» Given records:
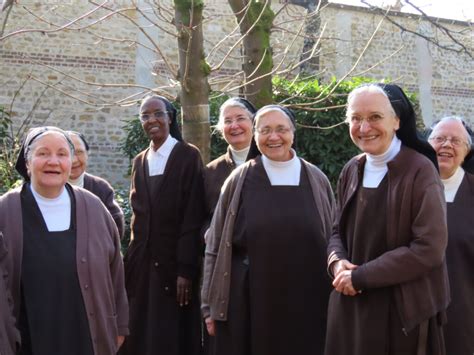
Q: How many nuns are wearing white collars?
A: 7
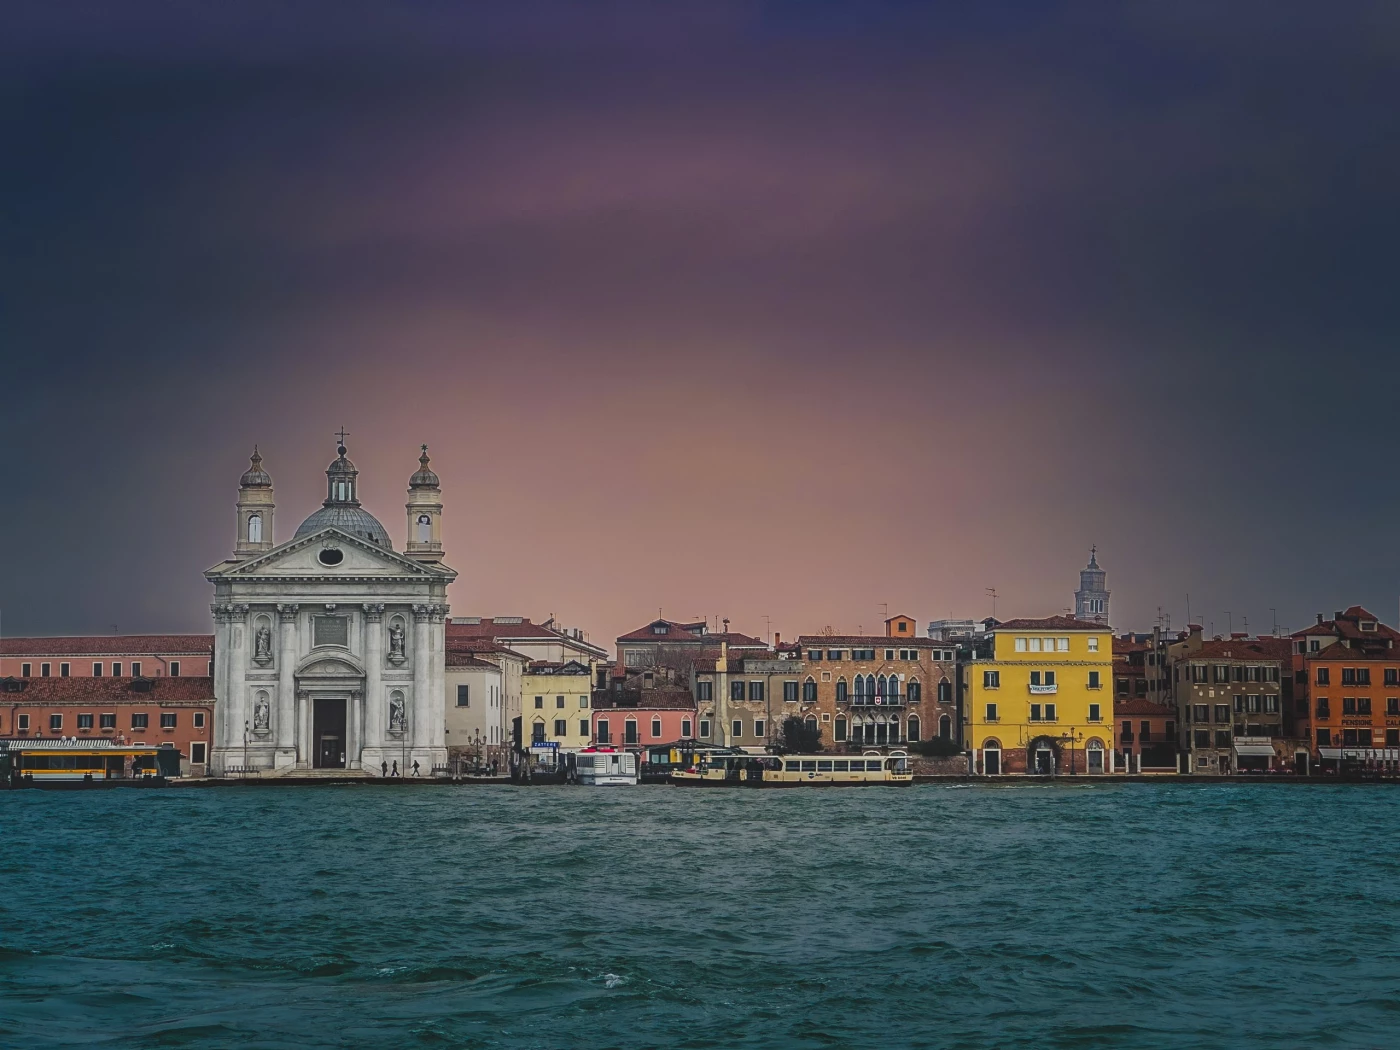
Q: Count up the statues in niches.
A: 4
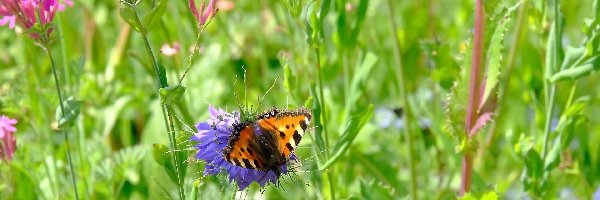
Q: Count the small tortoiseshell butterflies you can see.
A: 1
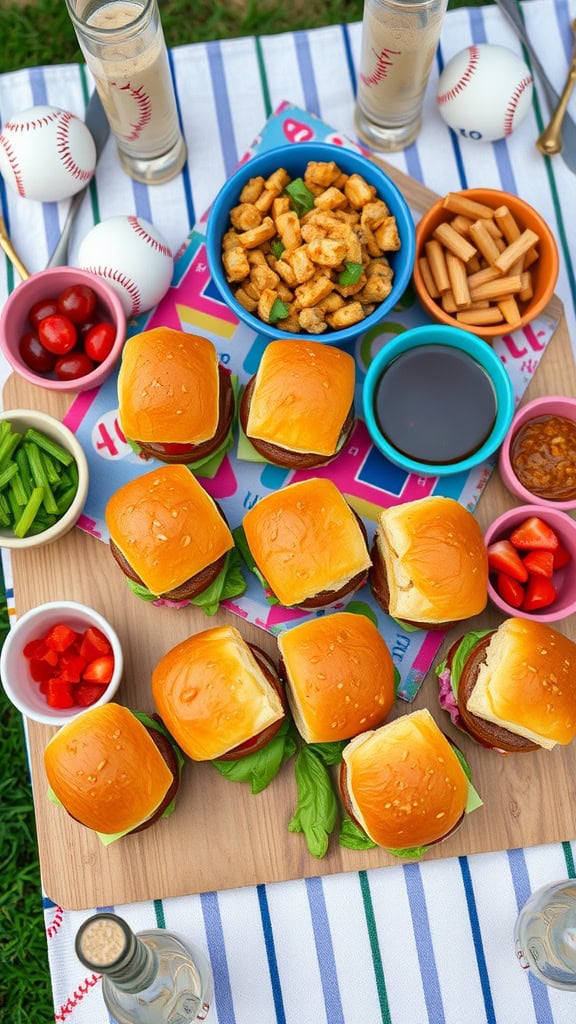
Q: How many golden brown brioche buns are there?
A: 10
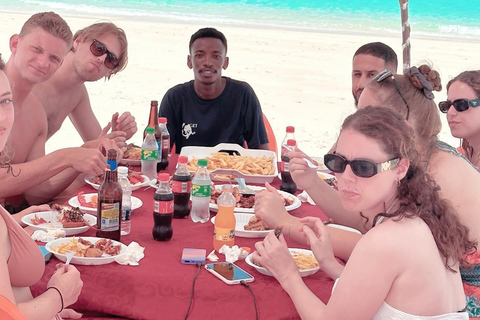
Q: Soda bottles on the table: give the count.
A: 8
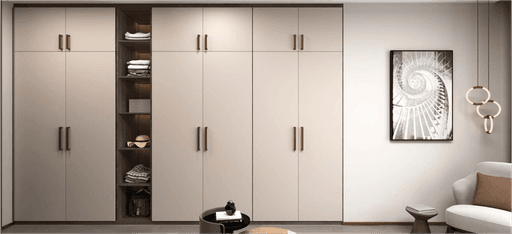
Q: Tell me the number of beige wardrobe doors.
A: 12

* * *

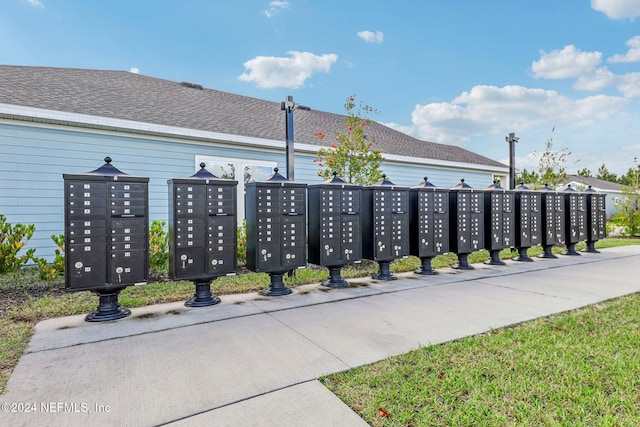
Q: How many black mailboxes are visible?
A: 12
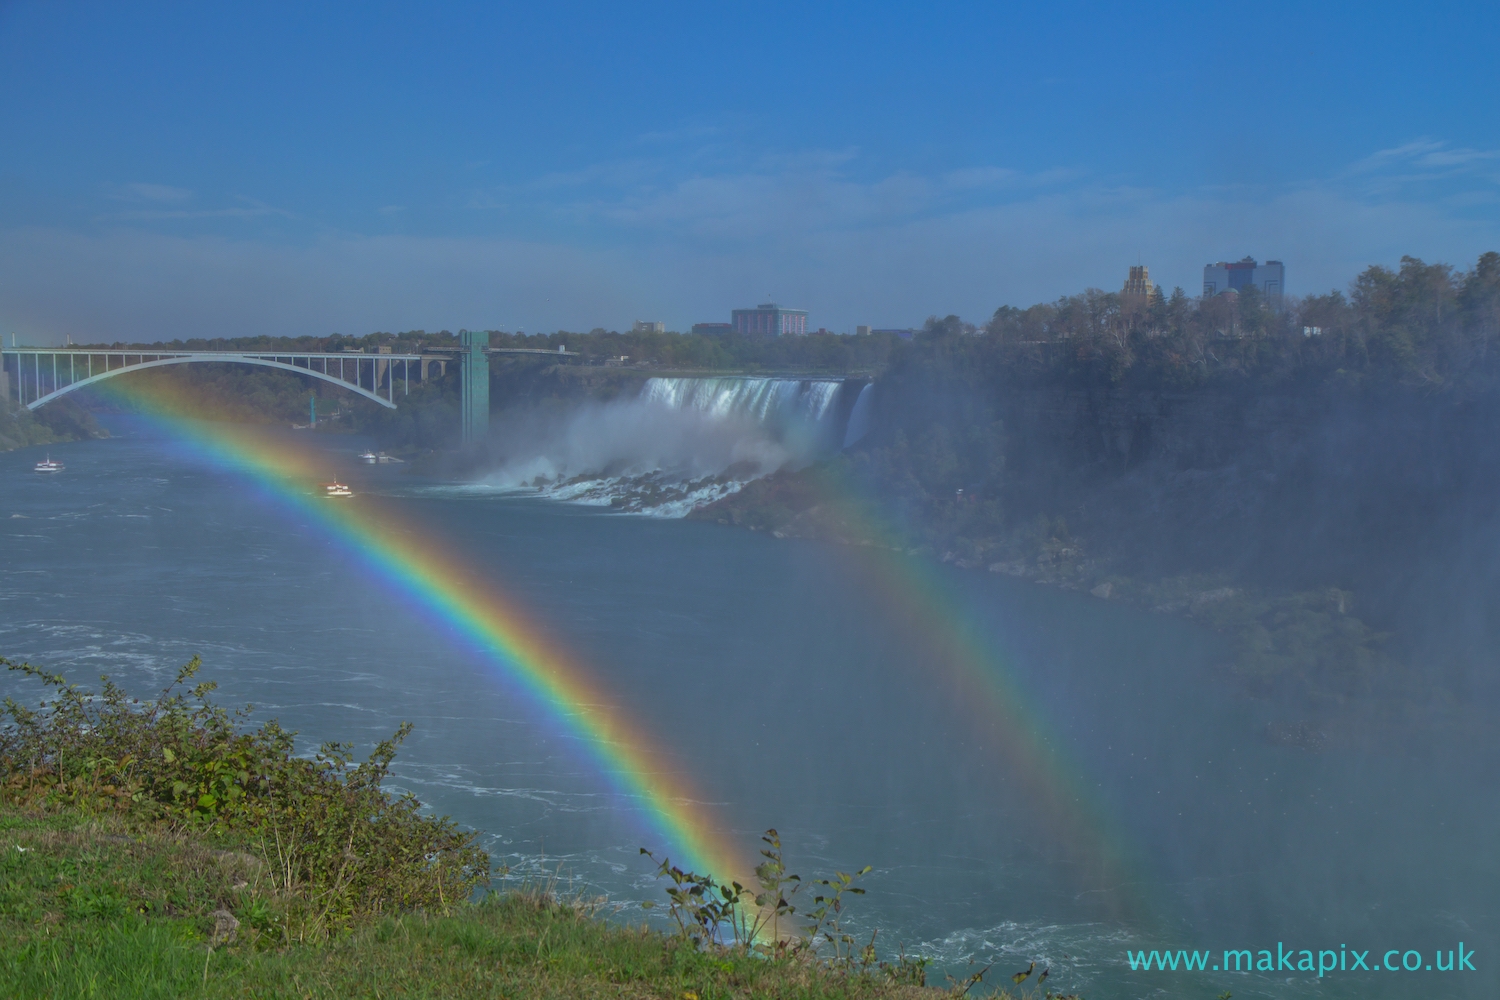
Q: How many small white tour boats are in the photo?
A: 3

» To do: If a line of the material contains the word "white", pick it out and copy it.

» Problem solution:
Q: How many nuns are wearing white collars?
Q: How many small white tour boats are in the photo?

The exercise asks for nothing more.